Manage your build system
You’ve configured your build servers, including your build controllers and build agents. You’ve defined build processes to meet your team’s needs. Your team is now running and managing your automated builds to compile and test your app.
Occasionally, you will run into situations in which you need to monitor and manage your build system, such as when you are diagnosing problems or scaling out your build system.
Required permissions
You must be a member of the Windows Administrators group on the build server, and a member of the Project Collection Build Administrators group on your team project collection. See Pernission reference for Team Foundation Server.
What do you want to do?
Check the status, manage, and modify your controllers and agents from Visual Studio
Check the status, manage, and modify your server, controller, and agents from the administration console
Start, stop, or restart a build server
Restart a build controller or build agent
Enable or disable a controller or agent
Specify the maximum number of concurrently running builds for a controller
Register or unregister a build server
Monitor the health of your build server
Use event logs to diagnose problems
Take next steps
Check the status, manage, and modify your controllers and agents from Visual Studio
Sometimes you want to check the status, and manage your build controllers and build agents, for example, when a queued build process is not starting or is failing to make progress. You can do all this directly from Visual Studio.

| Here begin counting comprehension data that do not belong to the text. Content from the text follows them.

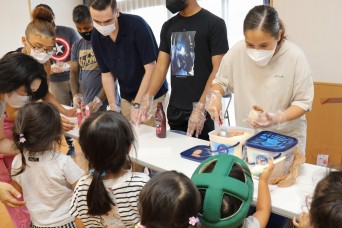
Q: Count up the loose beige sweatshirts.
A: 1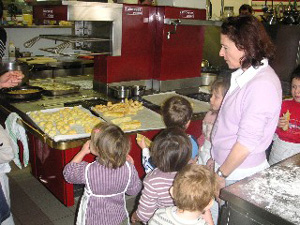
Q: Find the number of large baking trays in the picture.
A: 3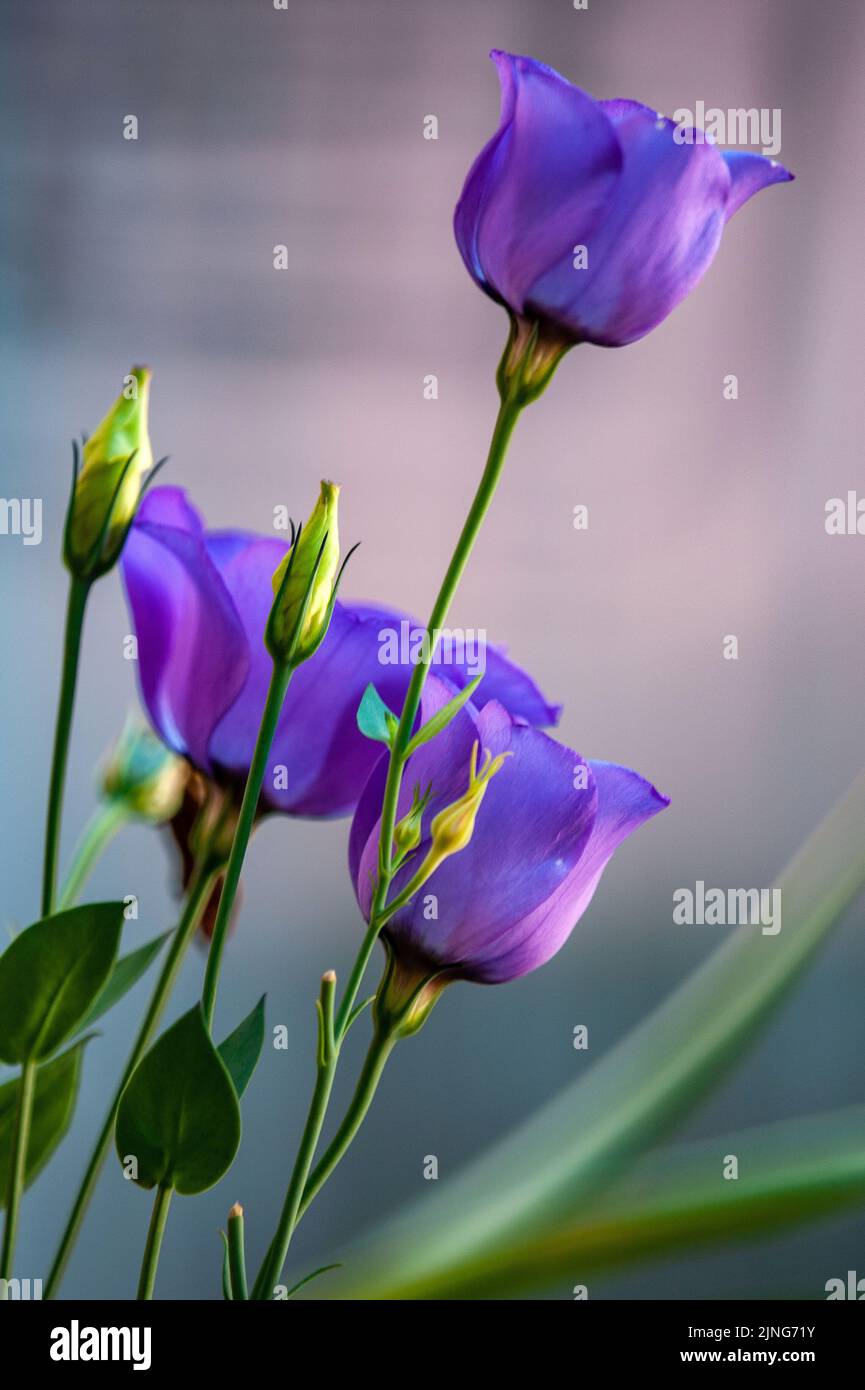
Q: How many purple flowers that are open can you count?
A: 3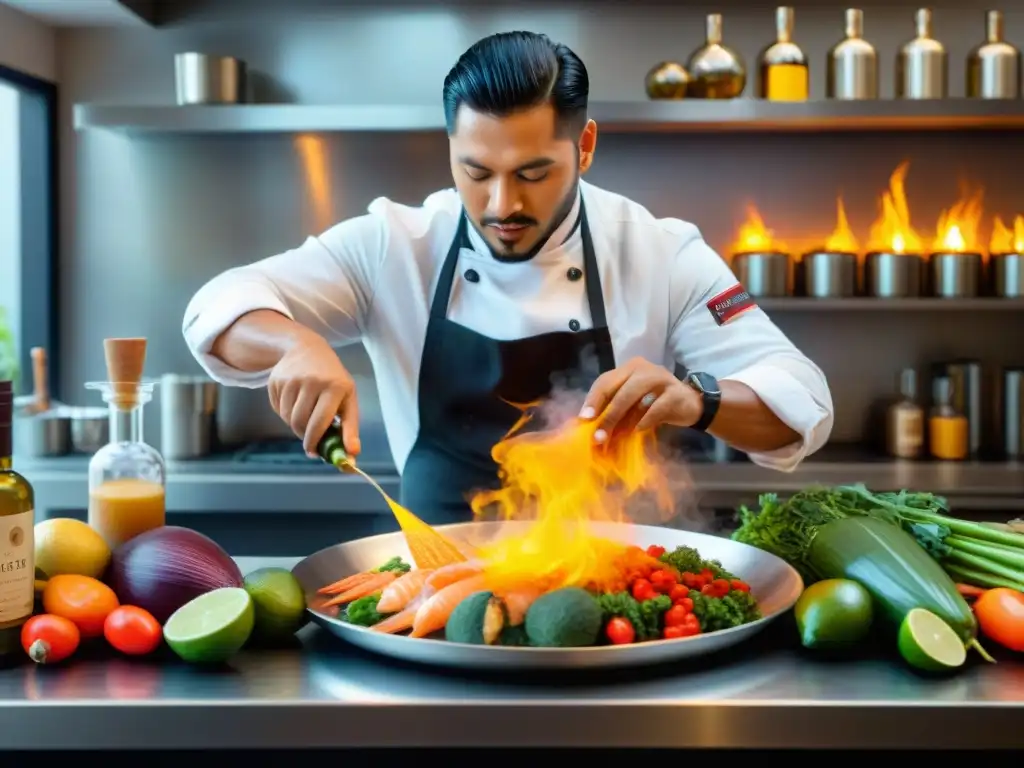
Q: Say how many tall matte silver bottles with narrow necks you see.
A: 3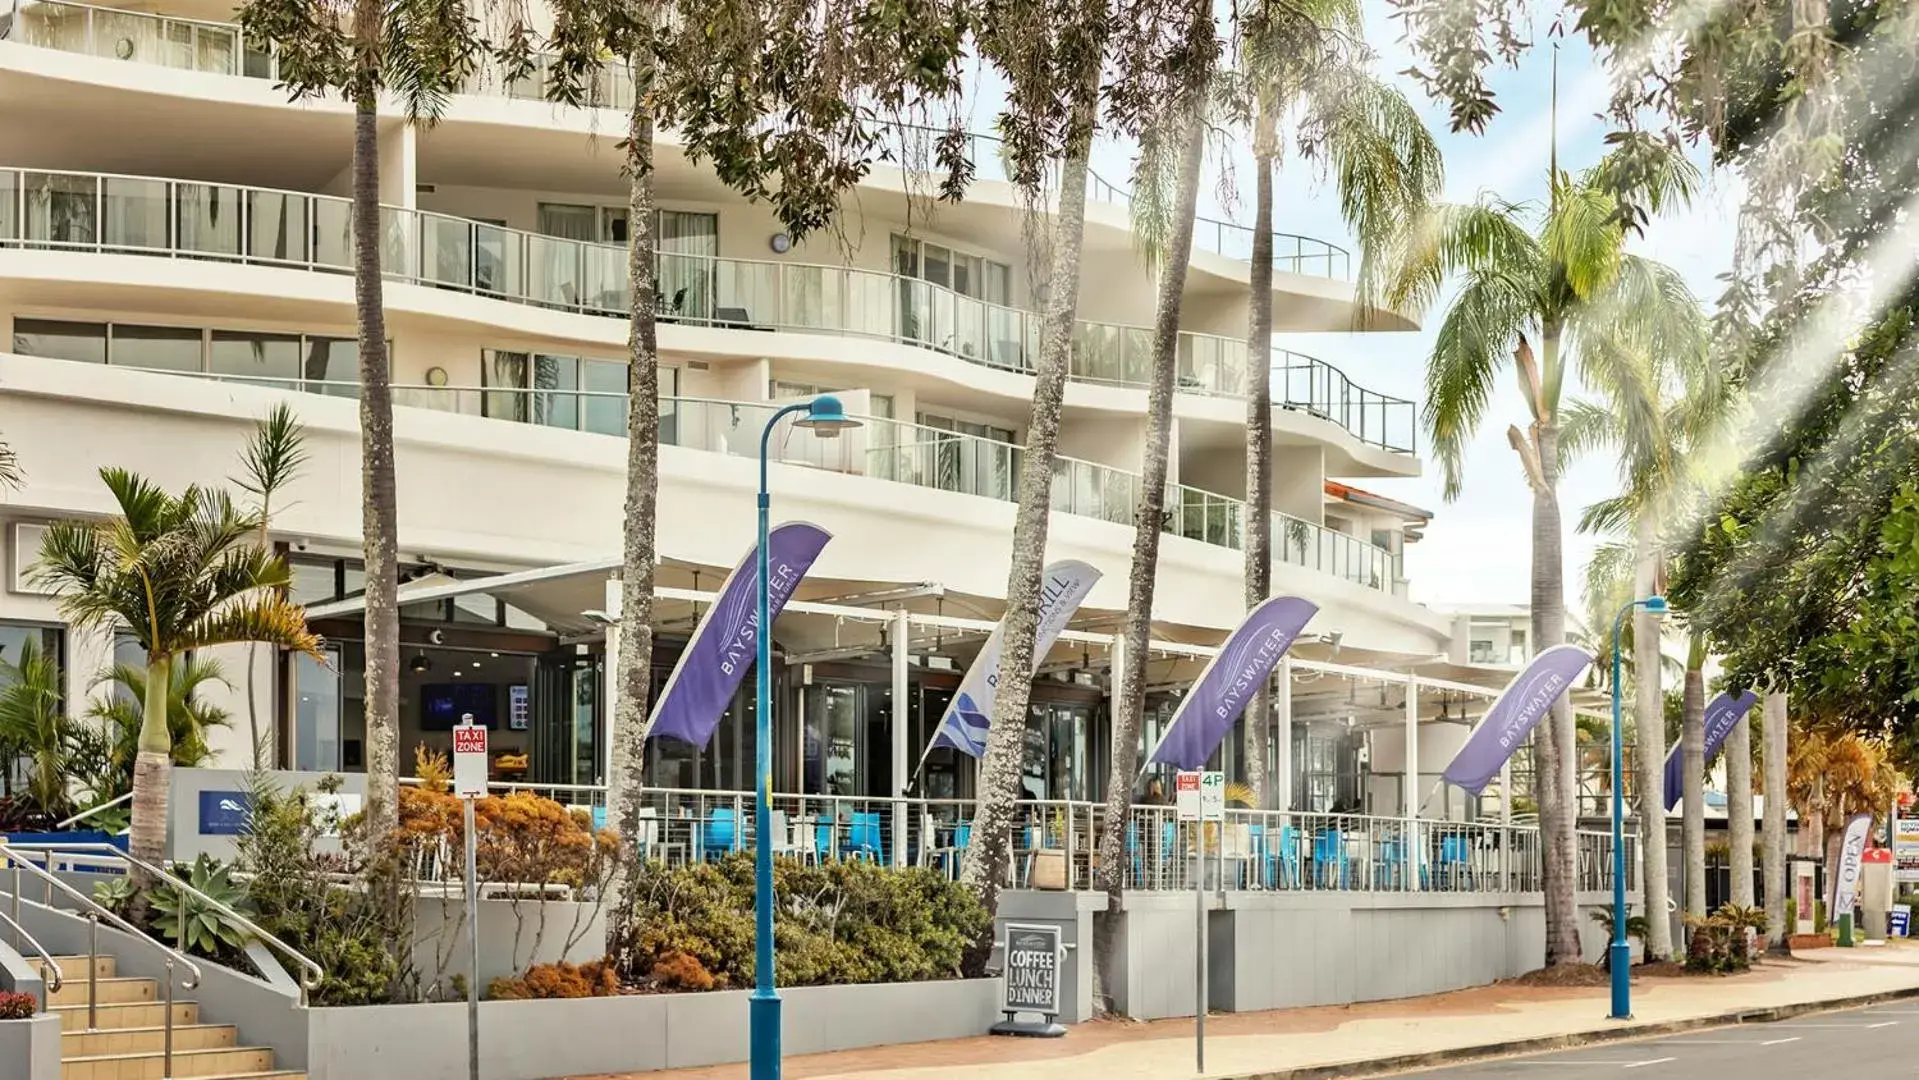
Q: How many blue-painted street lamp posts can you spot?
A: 2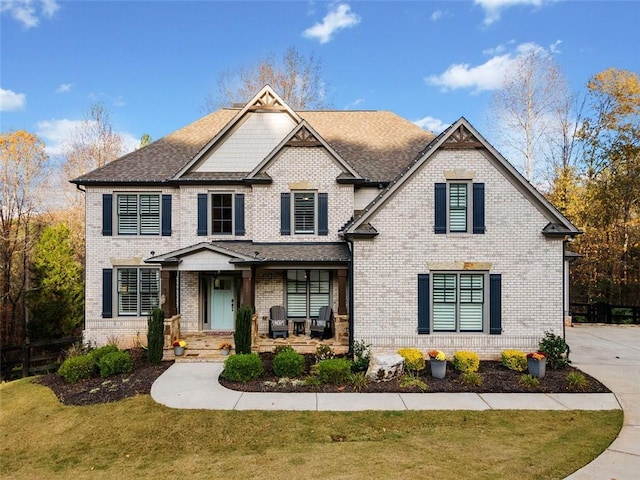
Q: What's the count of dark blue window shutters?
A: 11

In Visual Studio, in Team Explorer:
If you are not already connected to a team project in the team project collection, then connect to the team project.
Choose Home, and then choose Builds.
On the Builds page, choose Actions, and then Manage Build Controllers.
Next Steps
Check the status of your controllers and agents
If the State is Available and Status is Enabled, then the component is probably functioning correctly.
If the State is Disabled, you can select the component, choose Properties, and then re-enable the component.
If the Status is Offline, then the component is disconnected. Log on to the build server and make sure it is registered and can connect to your Team Foundation Server.
View, modify, enable, or disable a controller or agent
Select it and choose Properties, and then see Deploy and configure a build controller or Deploy and configure build agents.Remove a controller or agent
See Remove a build controller or Remove a build agent.Manage or resolve problems with a build server, controller or agent
See the sections below for more information.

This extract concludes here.